Jobst Vascular Institute, Toledo, Ohio; First Affiliated Hospital of Sun Yat-sen University, Guangzhou, Guangdong, China.
Jobst Vascular Institute, Toledo, Ohio.
J Vasc Surg Venous Lymphat Disord. 2020 Nov;8(6):1025-1030. doi: 10.1016/j.jvsv.2020.01.018. Epub 2020 Mar 21.
The Villalta scale (VS) is a recommended and widely used clinical severity score for diagnosis and grading of post-thrombotic syndrome (PTS). However, patients with primary chronic venous disease (CVD) who have a history of deep venous thrombosis (DVT) may be classified as having PTS even though post-thrombotic disease is not actually present. The purpose of this study was to investigate the biases of the VS with use in patients with pre-existing CVD.

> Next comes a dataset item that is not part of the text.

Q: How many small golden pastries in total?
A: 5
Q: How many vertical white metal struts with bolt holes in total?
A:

This single-center, prospective, observational study included patients who were diagnosed with CVD during a 12-month period from 2016 to 2017. The VS and the Venous Clinical Severity Score (VCSS) were completed, and bilateral lower extremity venous duplex ultrasound studies were performed. The correlation of the VS with the VCSS was analyzed. Sensitivity, specificity, positive bias, and negative bias of the VS combined with a history of DVT were calculated. For patients in whom DVT developed during the study, the VS score was taken 12 months after the onset of DVT and compared with the score before DVT.

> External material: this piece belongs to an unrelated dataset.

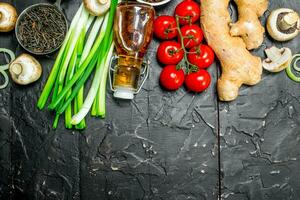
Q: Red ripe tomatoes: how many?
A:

A total of 288 patients were included. The VS score correlated well with the VCSS, with a correlation coefficient of 0.86 (P < .001). The two scores changed similarly over time. The accuracy of the VS combined with a history of DVT was 94.1%, with a sensitivity of 71.4% and a specificity of 95.9%. The positive bias was as high as 42.3%, although the negative bias was 2.3%. The VS score decreased to a normal level during follow-up in 41.7% of the CVD patients in whom a new DVT developed (n = 12).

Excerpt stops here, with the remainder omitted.